On 1 February 2019 is DNS Flagday! – This means that the Internet will no longer take faulty DNS servers into consideration. So it is high time to act and use the important DNS extension EDNS before consequences threaten!
What is the DNS Flagday?
The first of February 2019 was appointed DNS Flagday by numerous DNS software providers and Internet service providers. They are supported by numerous and world market leading DNS operators such as Facebook and Google.
On this day, workarounds that maintain faulty DNS servers will be shut down. Manufacturers and vendors are taking action against both outdated and incompatible DNS implementations. They are using a simple method; from 1 February, participants in the initiative will simply no longer consider this software.
Basically everything revolves around the so-called EDNS. In full, this means “Extension Mechanism for DNS” and is an extension type for DNS servers. This should have been the standard and prerequisite for a long time and should be implemented correctly by all DNS servers. In the past, complex procedures were therefore used to consider faulty or obsolete servers without EDNS extension. From 1 February 2019, however, this will change!
At DNS Flagday 2019 numerous server providers and server operators, such as Google and Facebook, are working together to finally establish the EDNS extensions.

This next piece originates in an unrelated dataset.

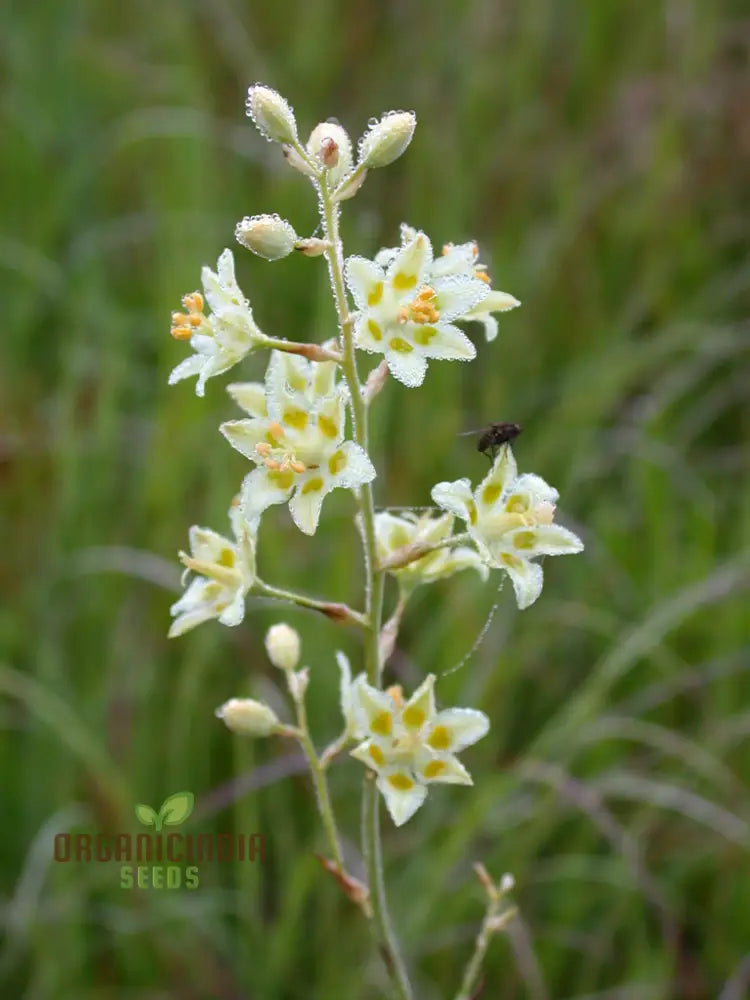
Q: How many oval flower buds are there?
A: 6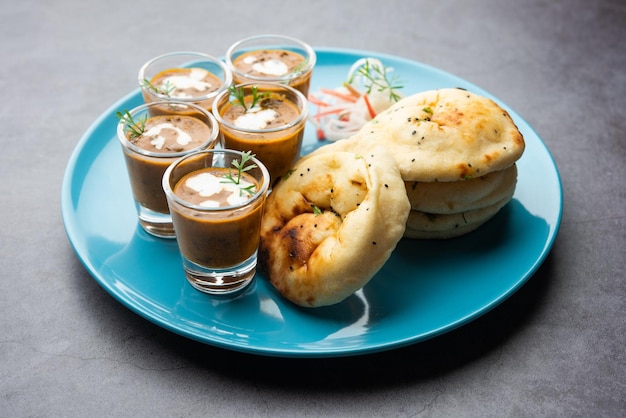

Are there many faulty DNS servers?
The clear answer to this question is; yes, unfortunately! Because far too many servers react to a DNS request with an EDNS extension incorrectly or not at all. Therefore, it is high time to act, as this requirement has been on the agenda for almost 20 years.
Many people are probably wondering what is so bad about DNS servers not implementing the EDNS extension correctly. Because so far everything worked, because the providers simply used certain methods, called workarounds, to solve the problem.
There is also a clear answer to this question, because on the one hand these workarounds always cost a lot of work because they have to be specially developed. This makes the DNS software unnecessarily complicated. On the other hand, the workarounds also cost a lot of time. Not only in development and programming, but also in DNS queries.
What are the concrete changes?
The DNS Flagday not only draws attention to the problem and sets a signal for updating to EDNS extensions, but also changes take effect. Knot, a well-known DNS software, has already deleted all workarounds and the programs Unbound, Bind and PowerDNS follow with the next versions.
In addition, the DNS Flagday supporters, such as Facebook and Google, but also Cloudfare, are making corresponding changes in their systems.
DNS Flagday 2019 is not only about signalling, but also about concrete changes in the area of DNS servers that are implemented.
What should you do now?
As an operator of a website, you are now advised to check your DNS server. This is basically quite simple, since the initiative provides its own website with a check for free. You can find it at https://dnsflagday.net/index-de.html.
Your DNS server will probably be provided and managed by a host of your choice. Many of these hosts get massive problems because of the DNS flagday. Because some DNS servers of the hosts probably still work with faulty software. Although your domain will continue to work with great certainty, requests will probably take longer. Since the hosts use multiple DNS servers, one request will request multiple servers until one responds correctly.
Firewalls can also be a problem to address. For example, the check indicates that some firewalls are blocking requests with EDNS messages. Therefore, the functions that block packets with EDNS messages should be immediately disabled in the firewalls.